Content starts

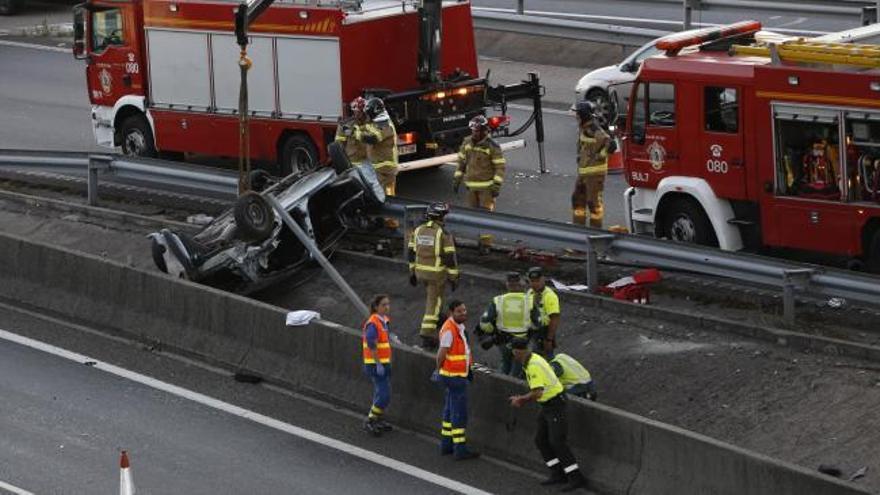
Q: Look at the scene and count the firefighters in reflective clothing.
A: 5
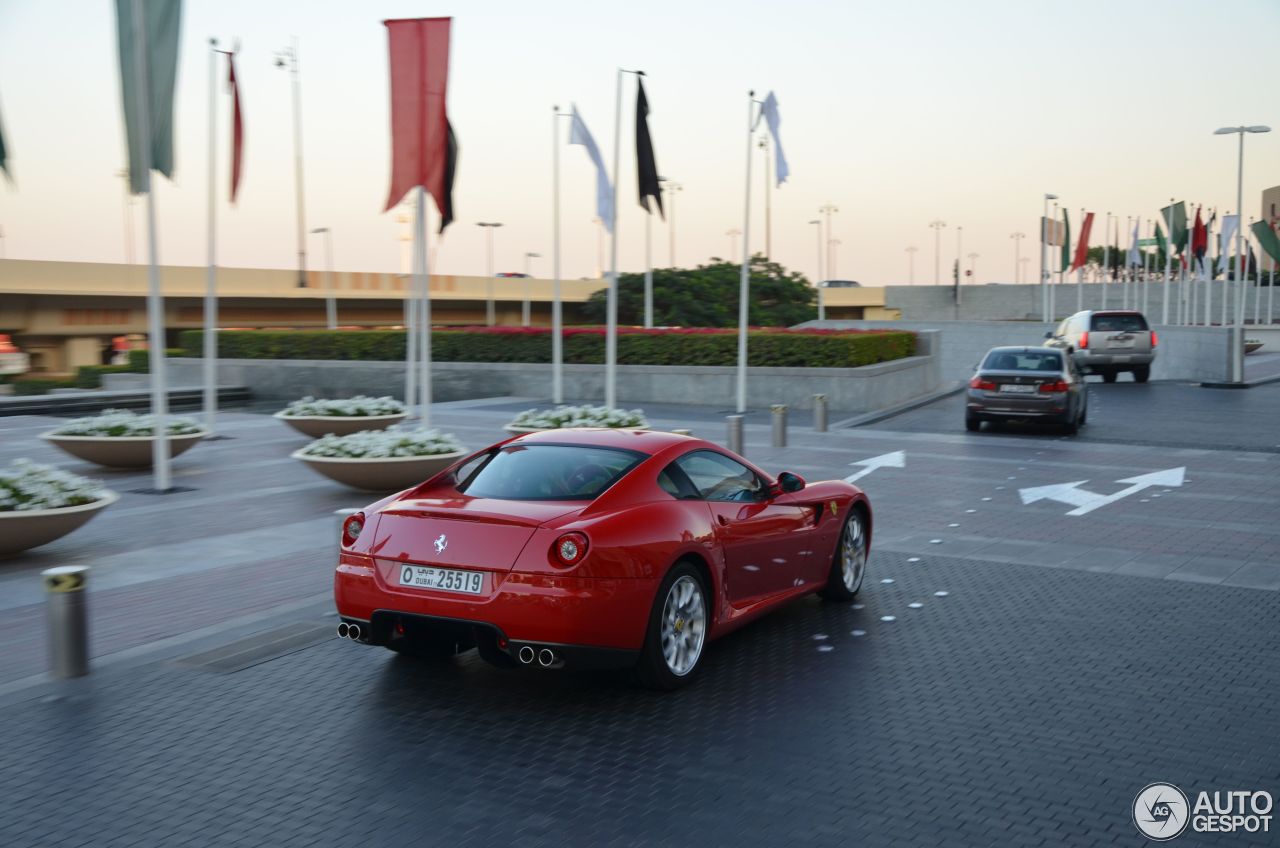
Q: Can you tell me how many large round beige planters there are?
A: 5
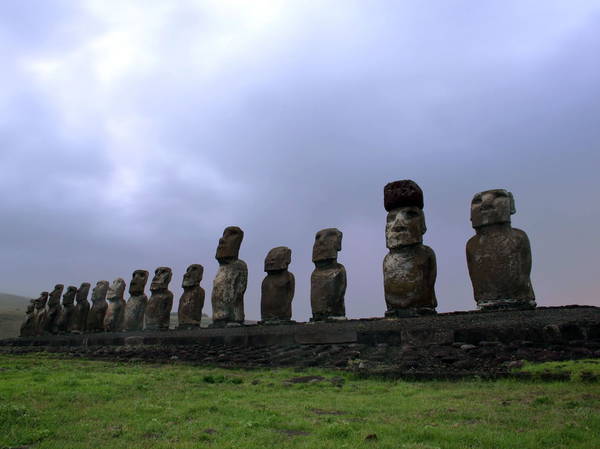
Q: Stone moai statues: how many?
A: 15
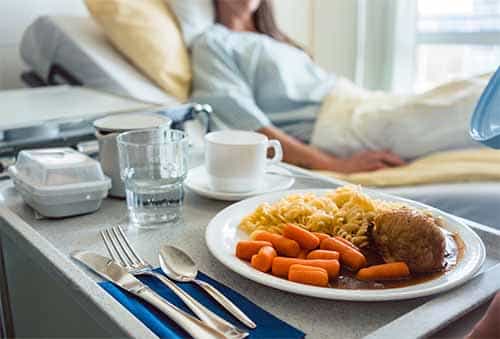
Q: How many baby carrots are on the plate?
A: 11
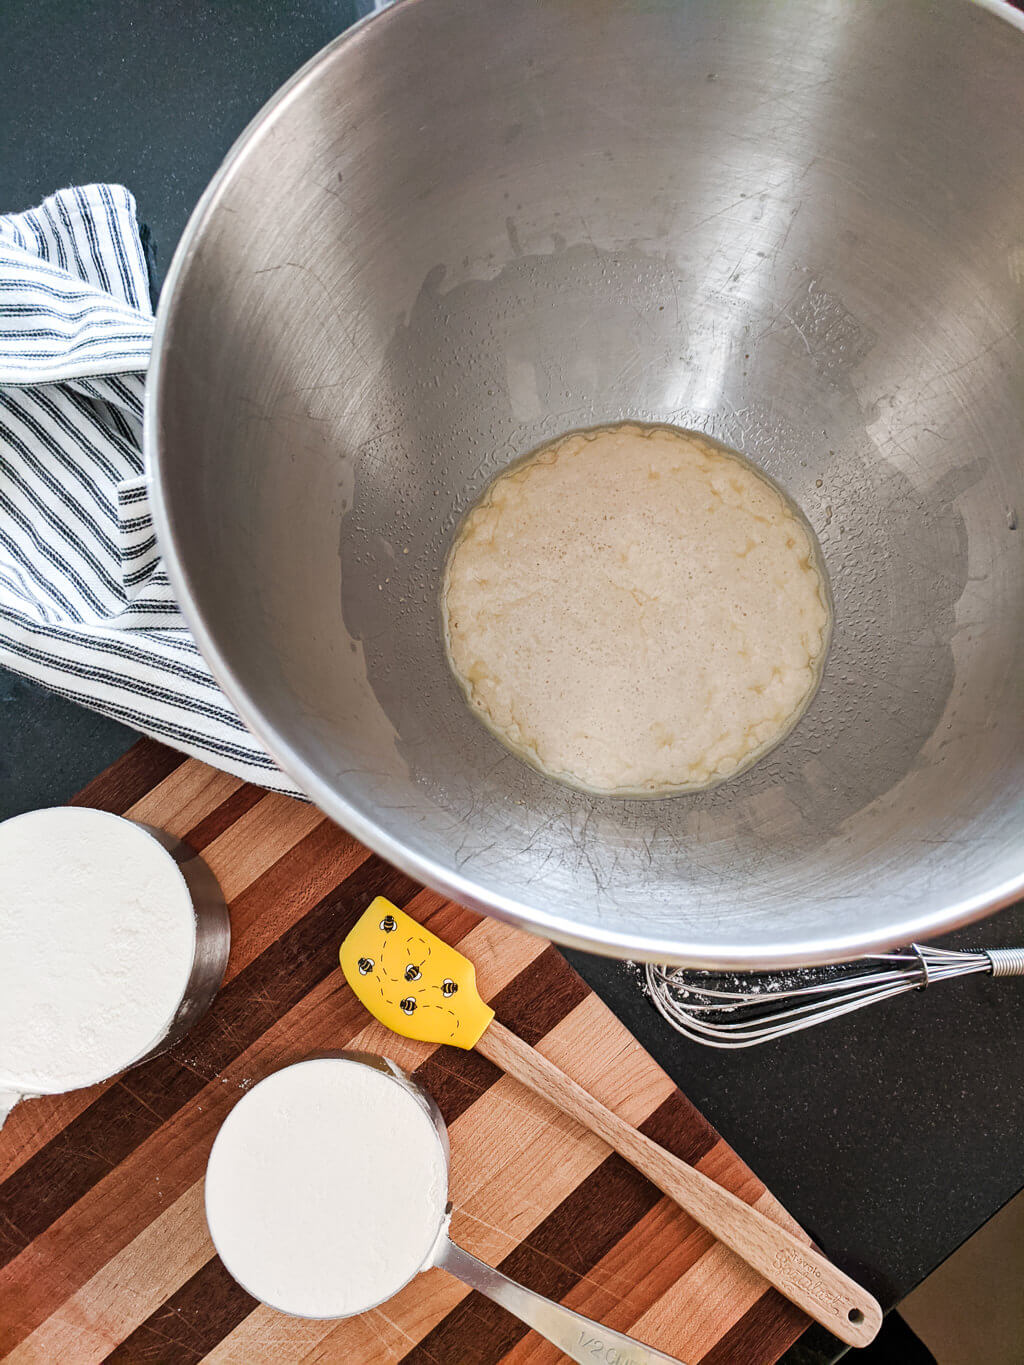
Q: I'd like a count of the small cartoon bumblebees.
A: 5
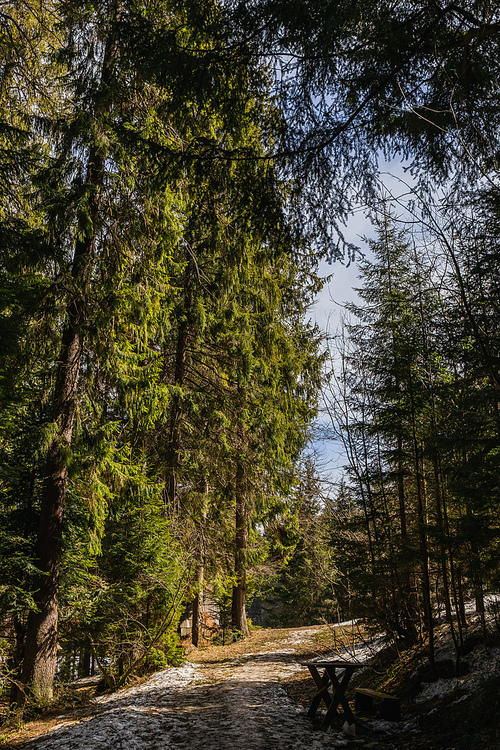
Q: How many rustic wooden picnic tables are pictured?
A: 1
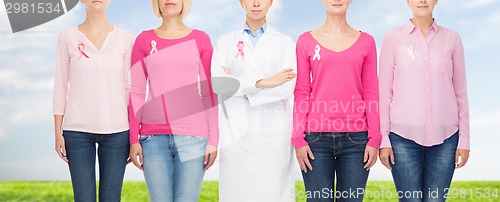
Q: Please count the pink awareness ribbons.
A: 2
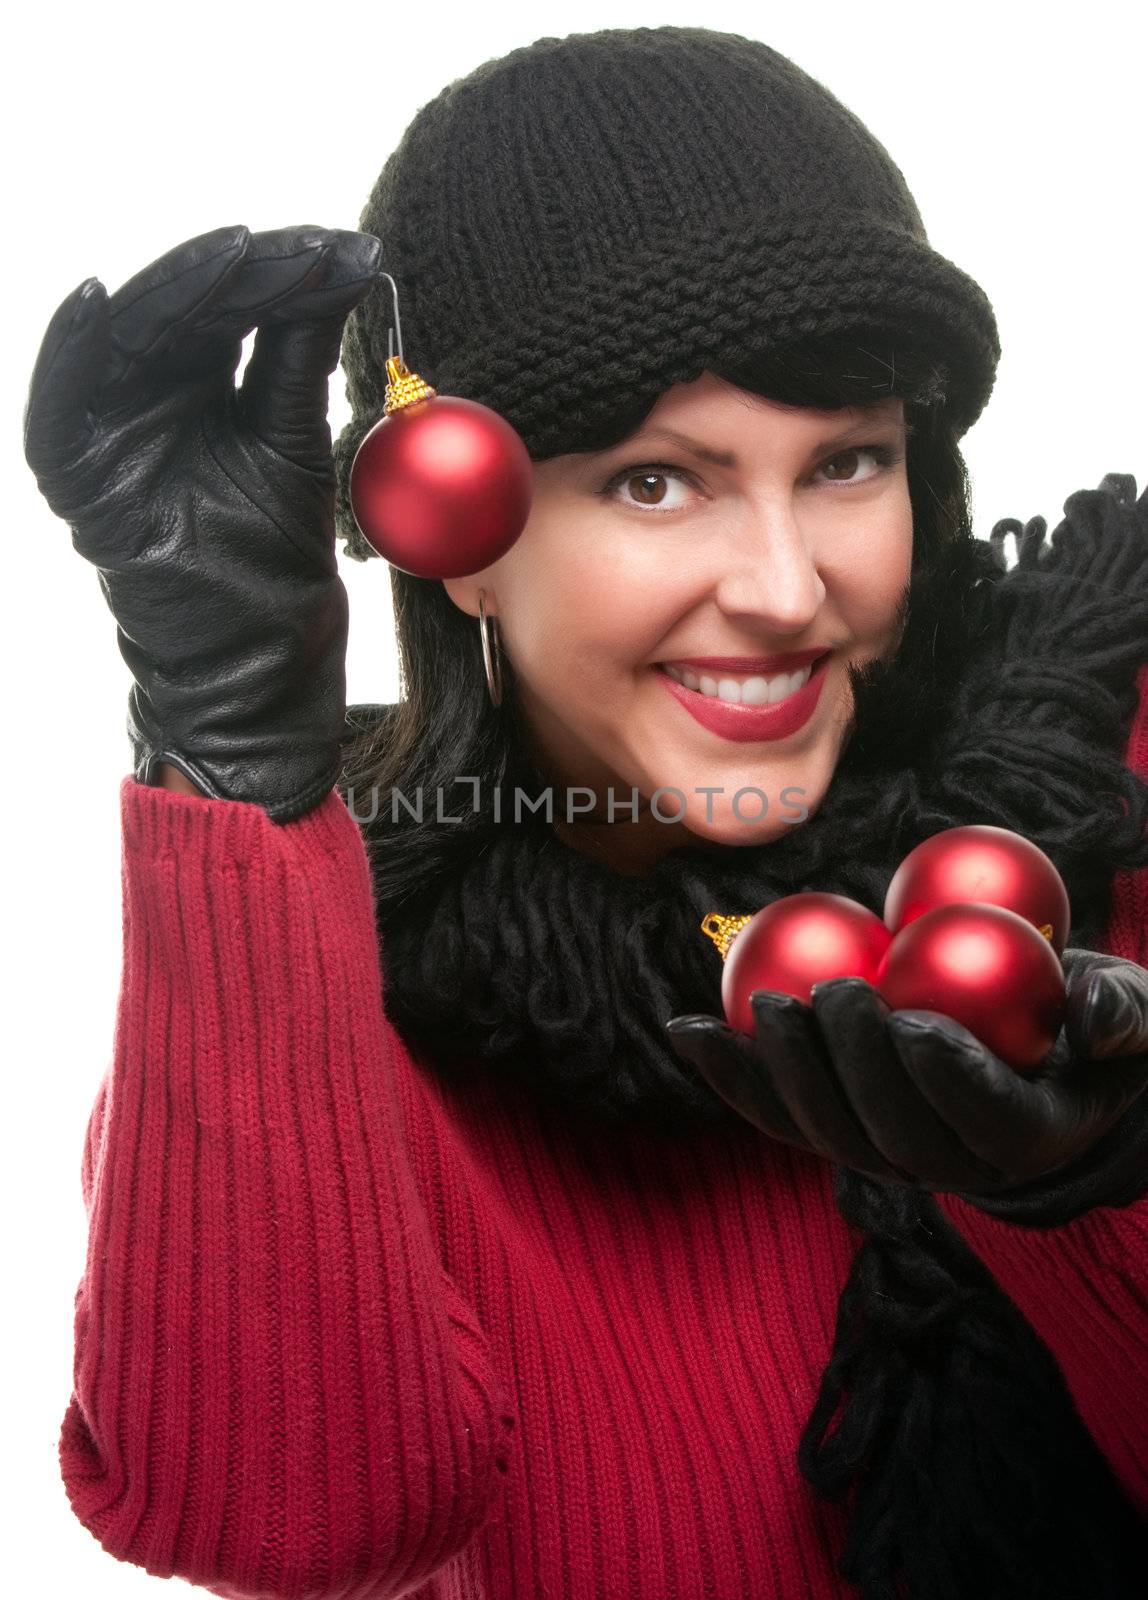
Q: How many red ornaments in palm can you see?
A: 3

Content ends

TASK DESCRIPTION: Return the listing above word for word. Keep the images out.

SOLUTION TO THIS PROBLEM:
Q: Look at the scene and count the firefighters in reflective clothing.
A: 5
Q: Can you tell me how many large round beige planters there are?
A: 5
Q: Stone moai statues: how many?
A: 15
Q: How many baby carrots are on the plate?
A: 11
Q: I'd like a count of the small cartoon bumblebees.
A: 5
Q: How many rustic wooden picnic tables are pictured?
A: 1
Q: Please count the pink awareness ribbons.
A: 2
Q: How many red ornaments in palm can you see?
A: 3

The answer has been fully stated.